Originally we had the Apache Multi-Processing Module (MPM) set wrongly and that did cause massive performance problems for everyone (I had to reboot the server at least once after someone did a bad search because it went into pathological swapping mode). Fortunately that’s fixed now.

So yes, it doesn’t lock everyone else out but I think it’s still a performance bottleneck.

yes this will lock out for all users if you are using MySQL or MariaDB. It’s a database level lock issue not Apache or nginx issue. If you open up an admin db console you can see the other queries that are locked waiting for the first query to complete.

Has been an issue “forever”.

We upgraded our RT instance from version 4.4.3 to 5.0.3, migrating from CentOS 7 to Alma Linux 8 in the process.
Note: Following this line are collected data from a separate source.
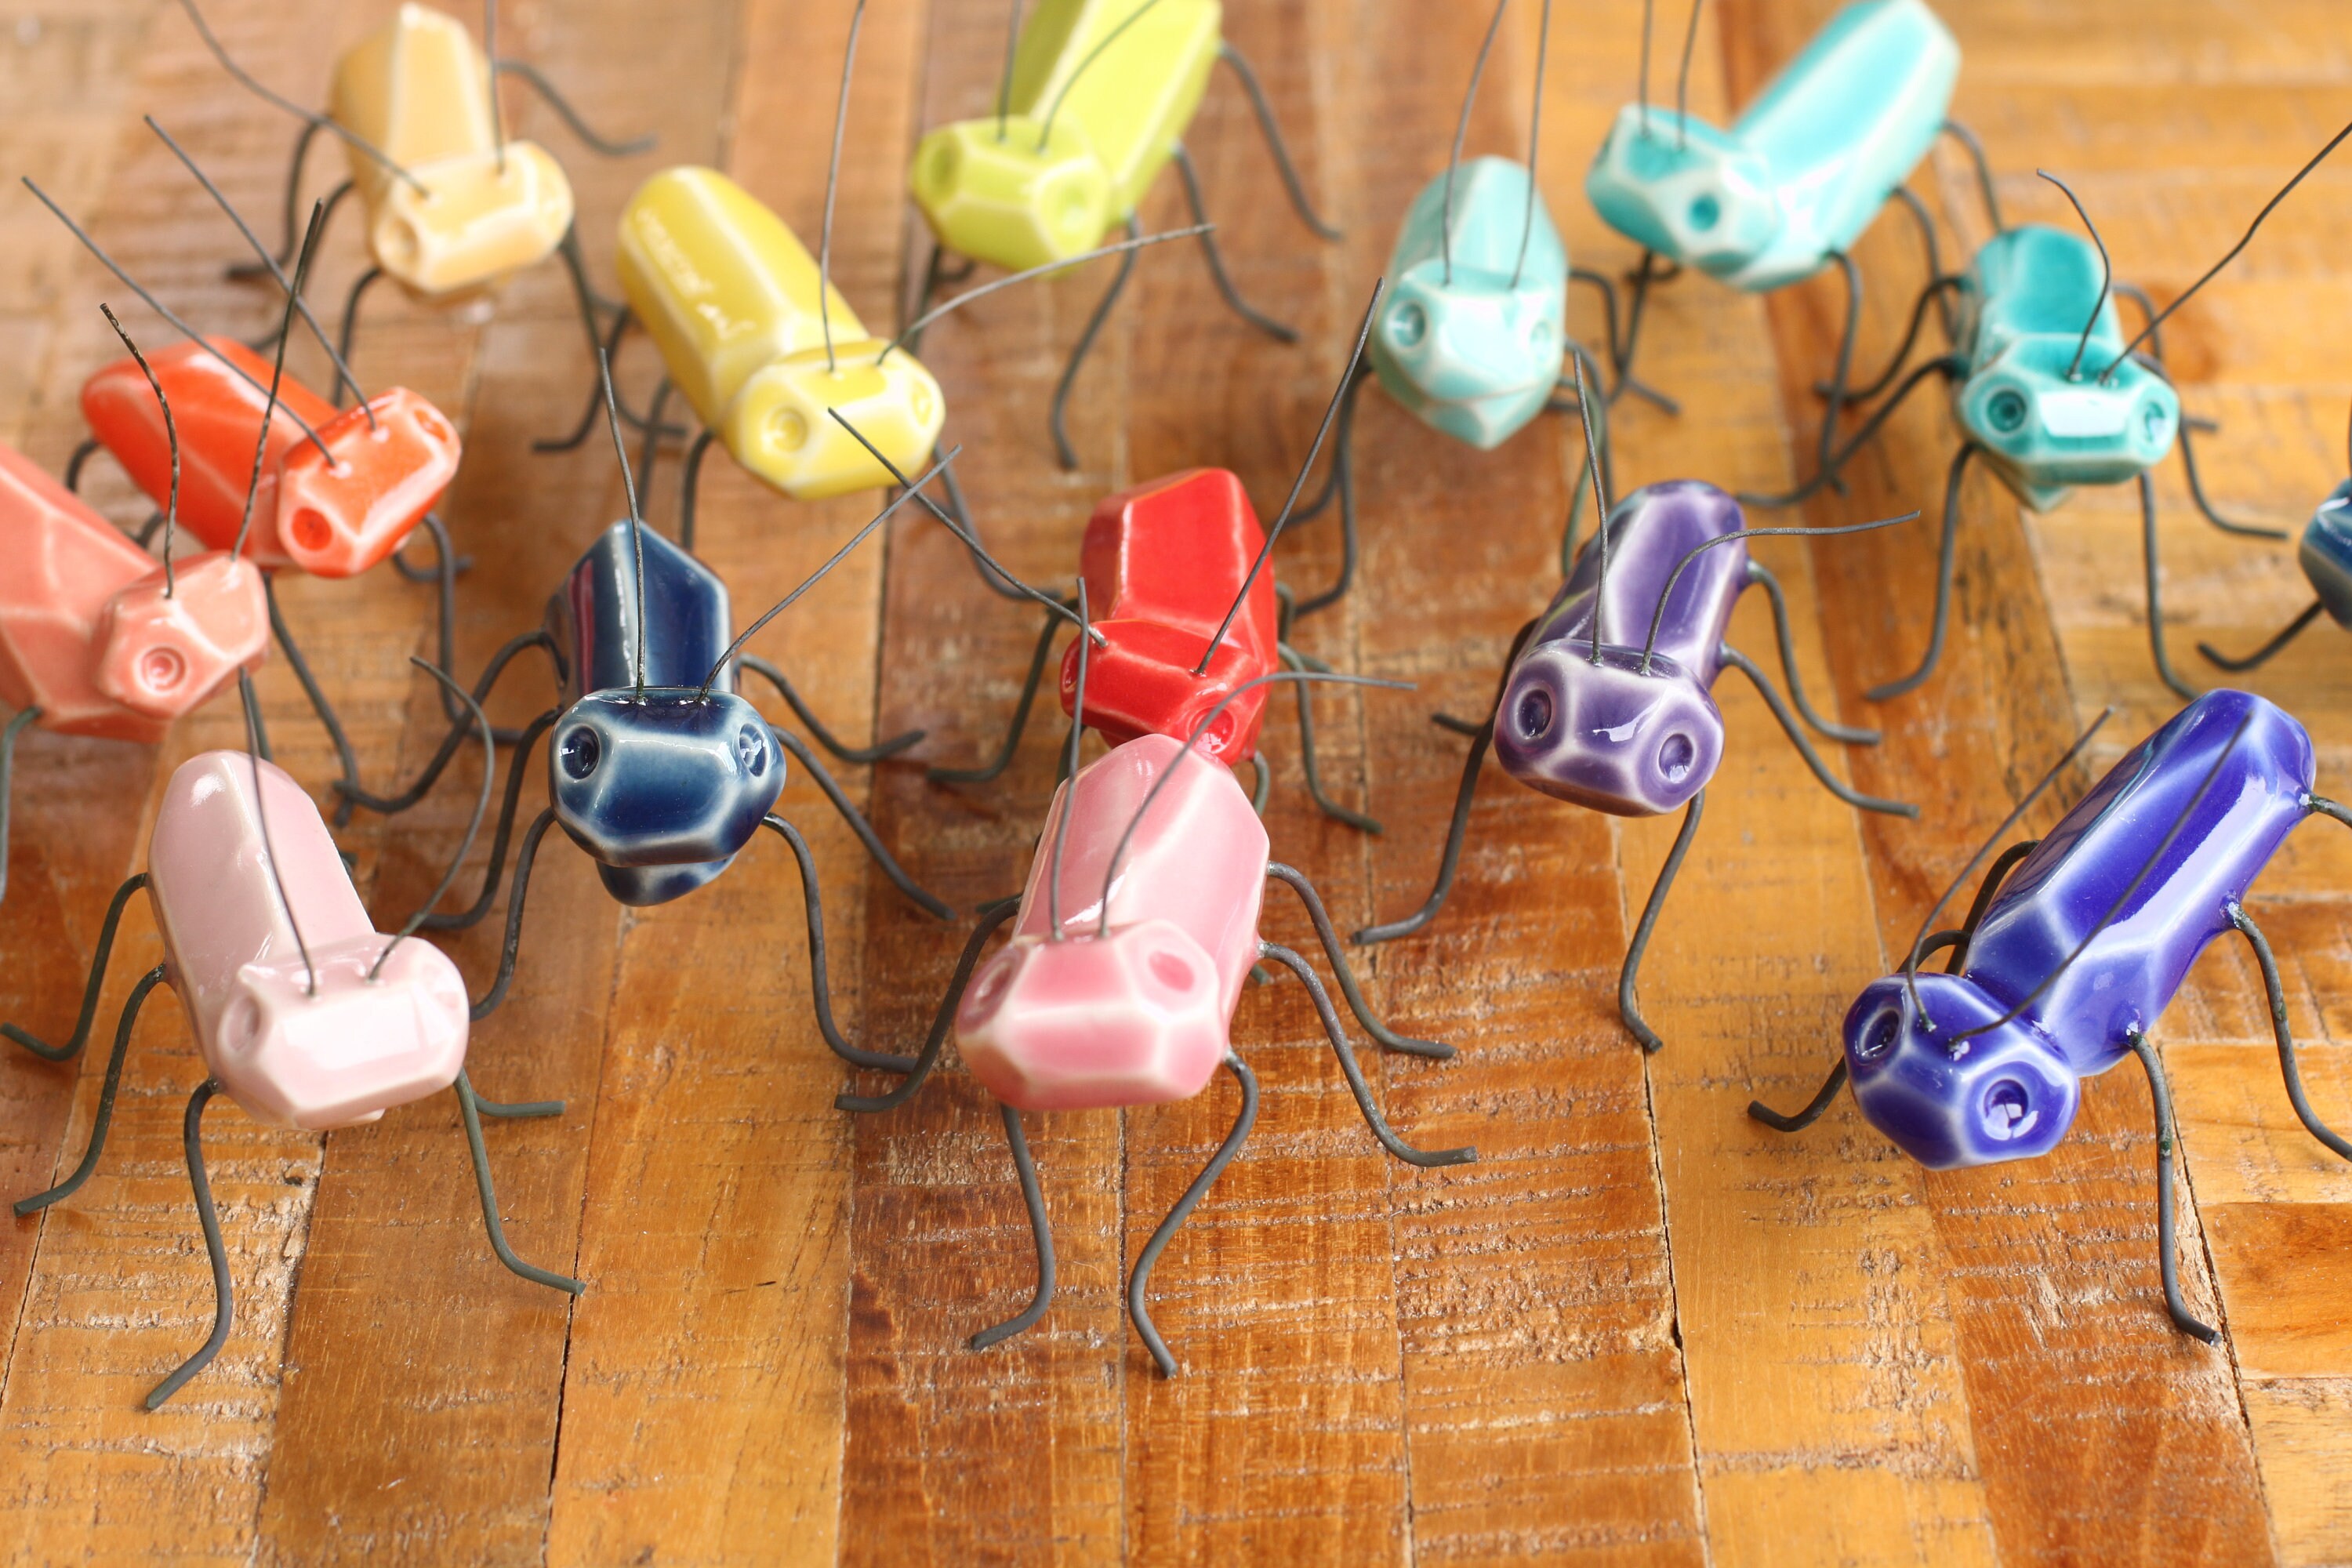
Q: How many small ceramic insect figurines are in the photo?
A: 15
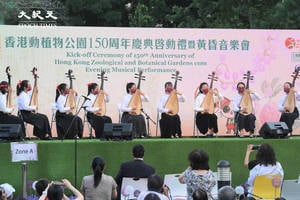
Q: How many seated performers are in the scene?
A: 9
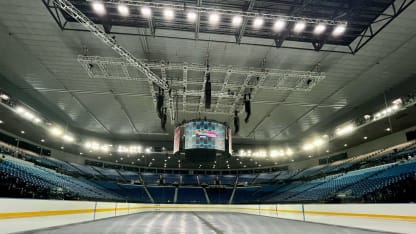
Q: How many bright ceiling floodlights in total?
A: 12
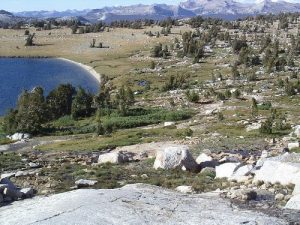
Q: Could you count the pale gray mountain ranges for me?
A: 1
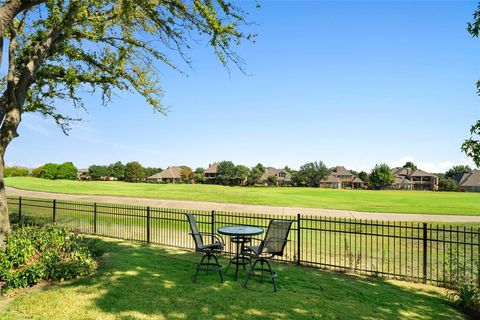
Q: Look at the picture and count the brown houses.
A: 6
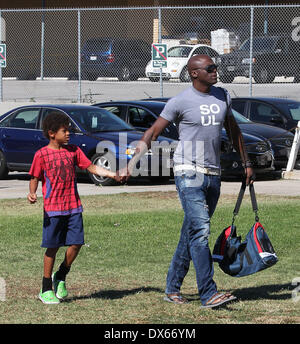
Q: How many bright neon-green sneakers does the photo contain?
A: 2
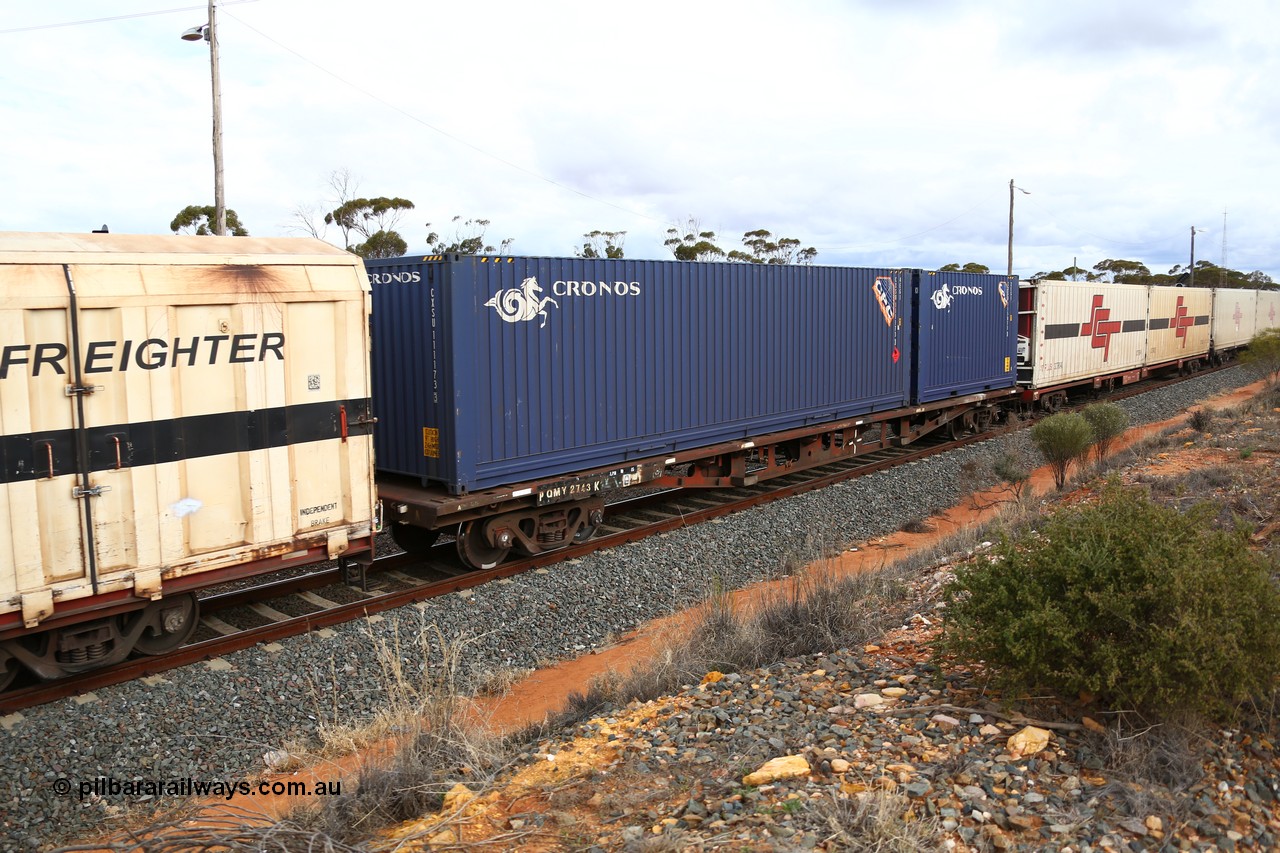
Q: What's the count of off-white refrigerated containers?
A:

With this upgrade, we transitioned from Sphinx to the native ‘mysql’ full-text search in MariaDB 10.3.35. While the new version seems to work well overall, we’ve encountered an issue with search performance. Specifically, when users inadvertently search for common words like ‘and’, it triggers a significant slowdown, causing RT to be unusable for up to 20 minutes.

Is it possible to use Sphinx on RT5 ? AFAIK Sphinx supports fulltext search. Perhaps the best path is to use what works.

Unfortunately, we do see this issue with native MariaDB and MySQL full text search. When searching for very common terms, it takes a long time, even with row limits. In RT 5.0.4, we added the DatabaseQueryTimeout configuration option that allows you to set a max time for a query to try to run. This can help reduce the impact of individual queries. We also don’t see the same behavior on postgres, so that’s another option.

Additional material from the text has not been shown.